Data shown below:
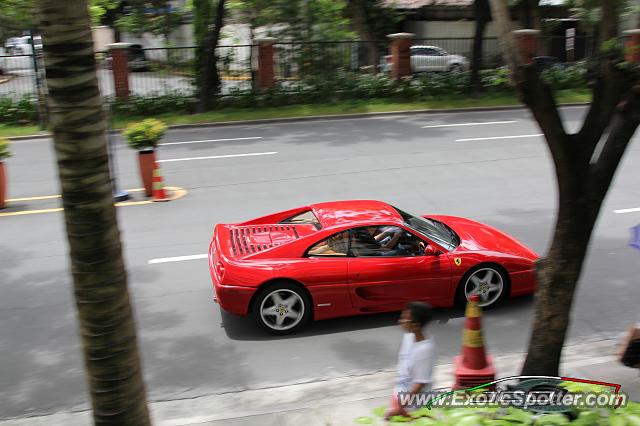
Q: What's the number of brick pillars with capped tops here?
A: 5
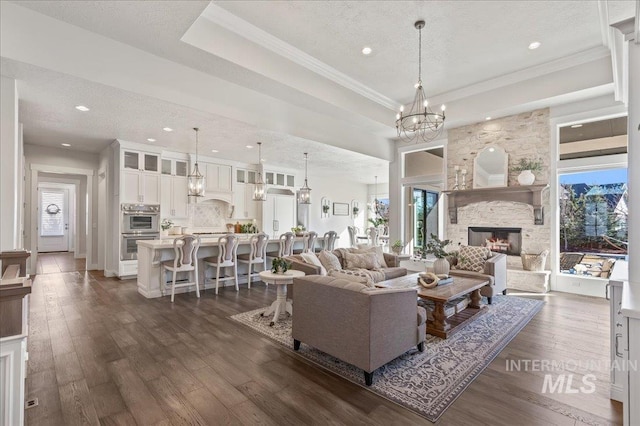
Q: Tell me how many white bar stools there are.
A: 6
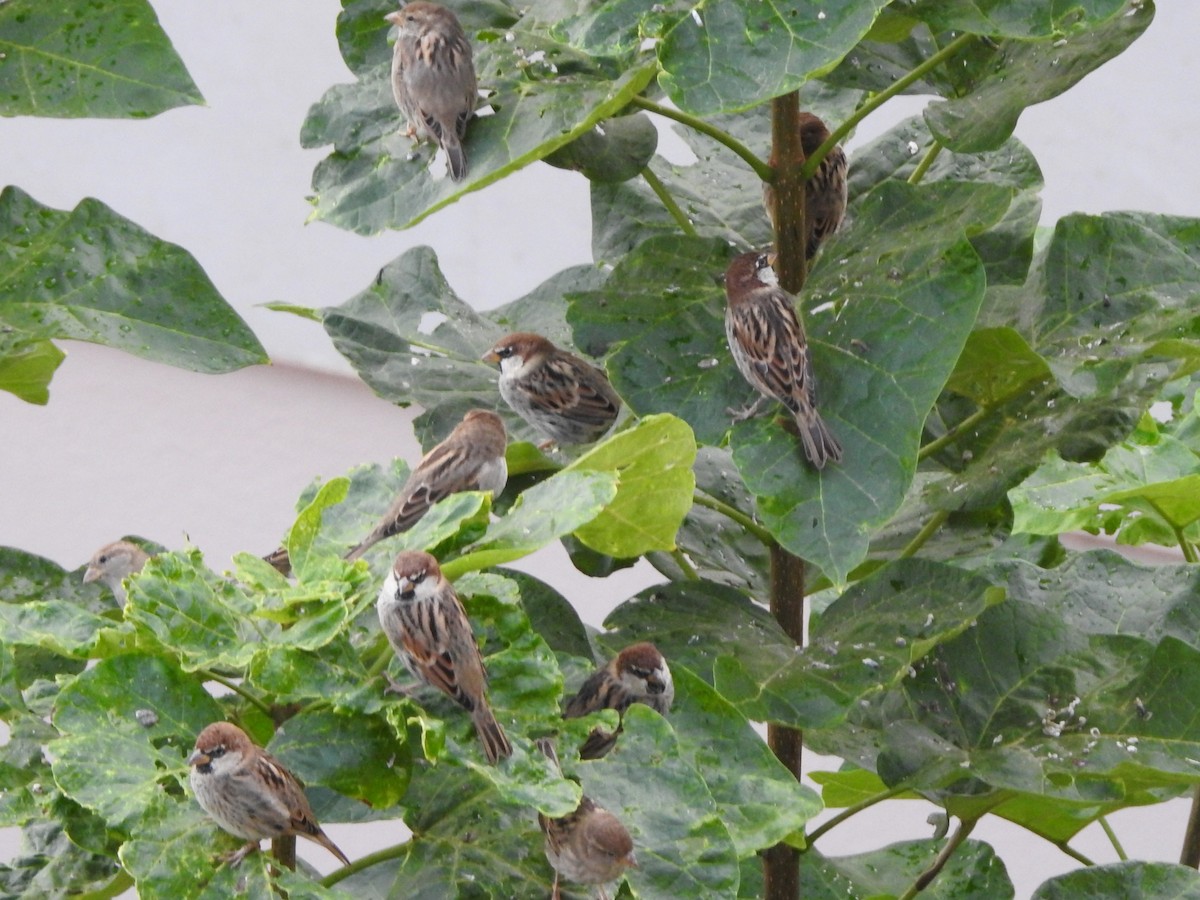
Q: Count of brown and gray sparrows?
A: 10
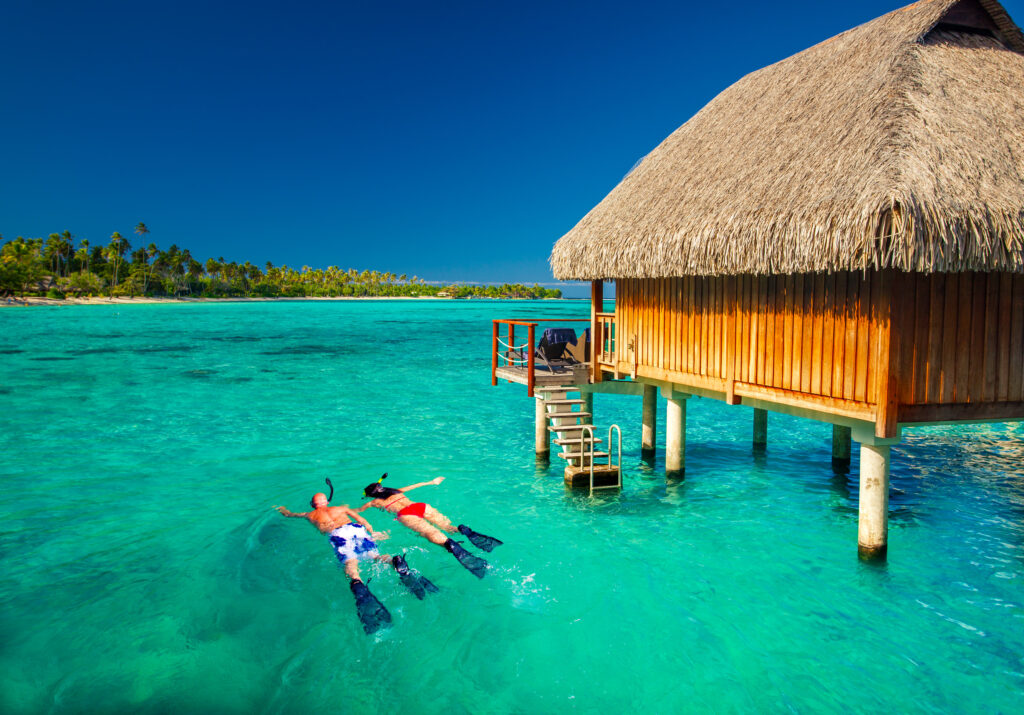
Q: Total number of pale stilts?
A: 7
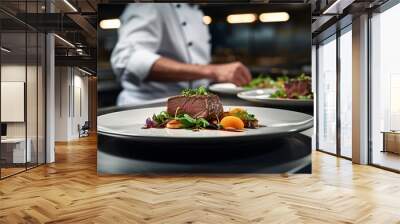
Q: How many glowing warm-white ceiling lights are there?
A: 4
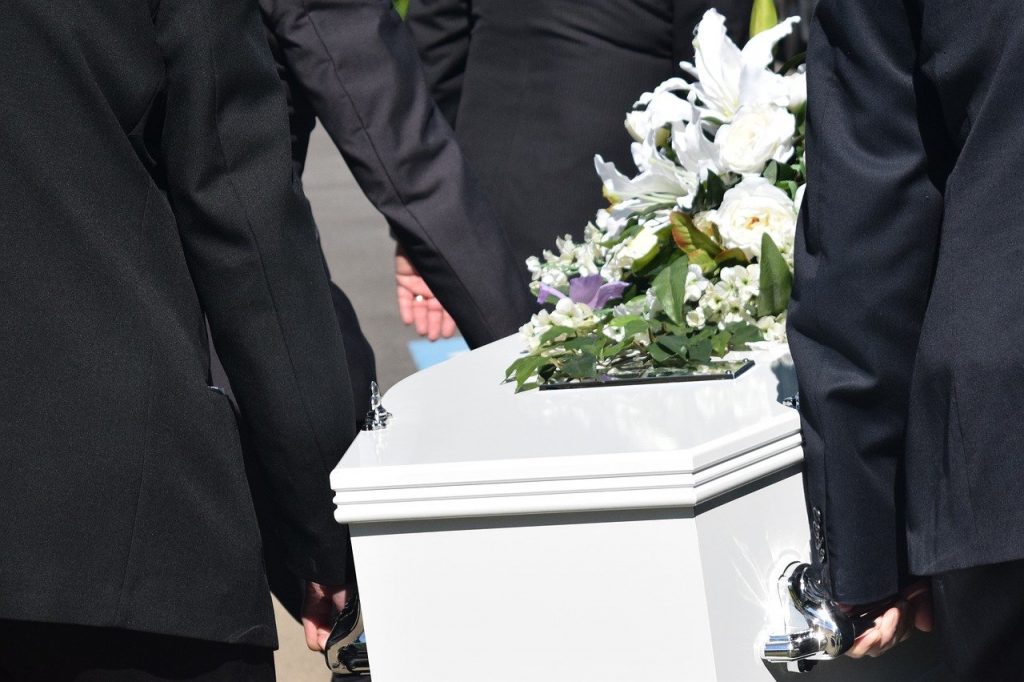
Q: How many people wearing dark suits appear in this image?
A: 4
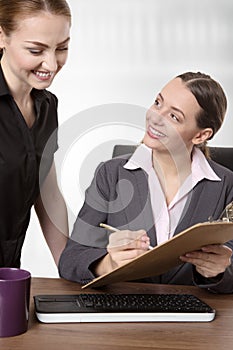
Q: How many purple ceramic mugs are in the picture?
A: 1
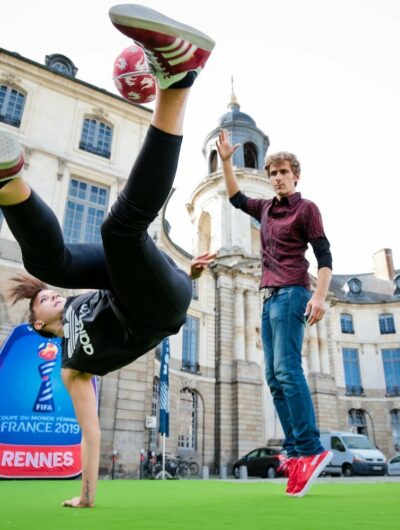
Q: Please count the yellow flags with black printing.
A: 0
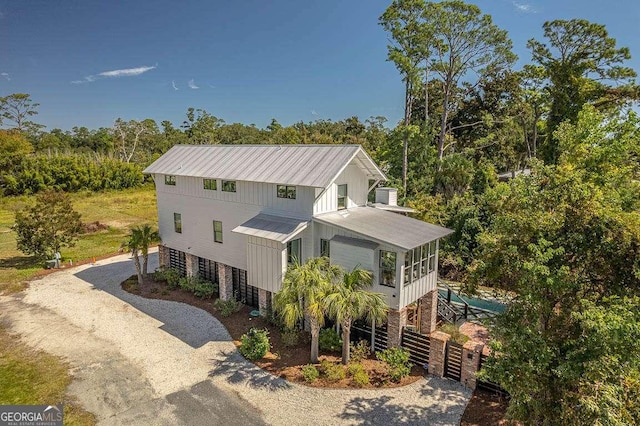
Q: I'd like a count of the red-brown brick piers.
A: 8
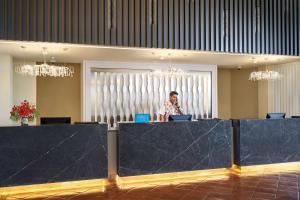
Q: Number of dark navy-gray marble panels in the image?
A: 3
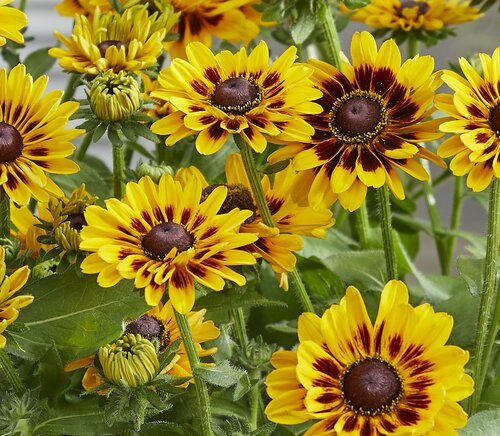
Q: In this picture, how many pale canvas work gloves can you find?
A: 0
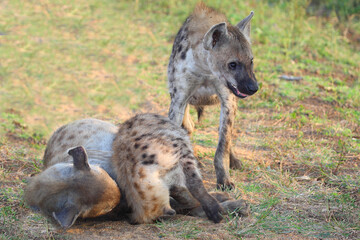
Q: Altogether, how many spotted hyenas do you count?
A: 3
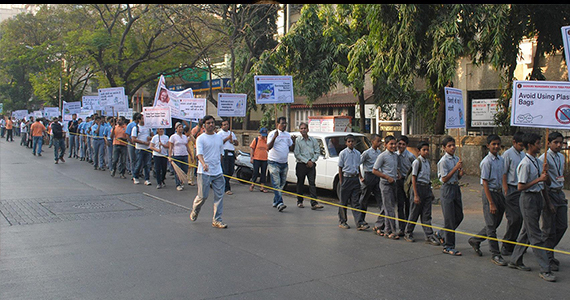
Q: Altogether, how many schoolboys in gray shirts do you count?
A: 10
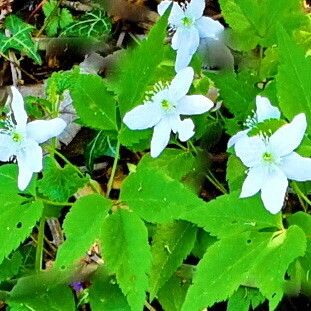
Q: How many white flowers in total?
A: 5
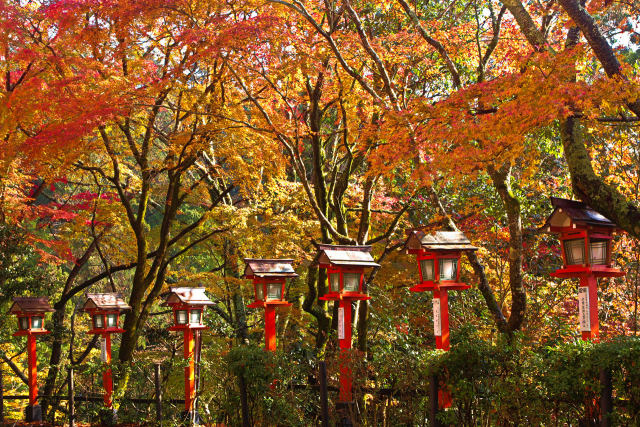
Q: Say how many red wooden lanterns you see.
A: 7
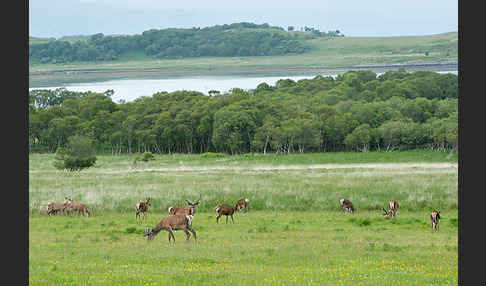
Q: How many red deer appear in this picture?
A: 10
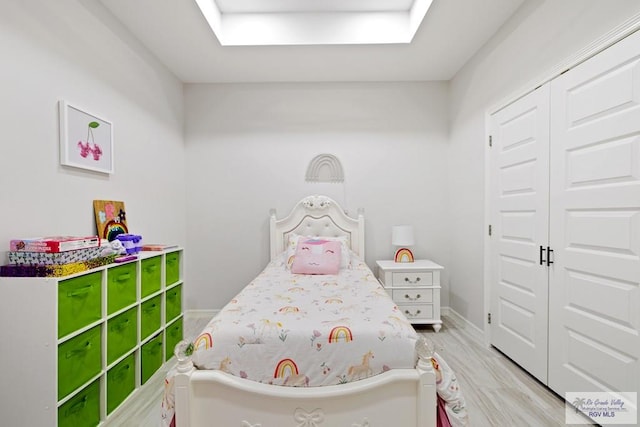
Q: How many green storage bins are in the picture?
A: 12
End of Data shown.
■ **Task instructions**
Every line from the one bearing "Q: How many red deer appear in this picture?" through the end of the data above must be output exactly, and no picture may appear.

■ **Result of the exercise**
Q: How many red deer appear in this picture?
A: 10
Q: How many green storage bins are in the picture?
A: 12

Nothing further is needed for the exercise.